_What the task asks_
Please give only the number of lines in the listing below that contain "green".

-------------------------

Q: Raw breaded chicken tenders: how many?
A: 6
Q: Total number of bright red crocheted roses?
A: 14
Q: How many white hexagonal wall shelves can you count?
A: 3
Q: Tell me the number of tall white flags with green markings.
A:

-------------------------

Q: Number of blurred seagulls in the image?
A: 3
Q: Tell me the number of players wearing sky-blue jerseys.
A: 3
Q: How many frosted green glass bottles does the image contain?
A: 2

-------------------------

_Response to the task_
2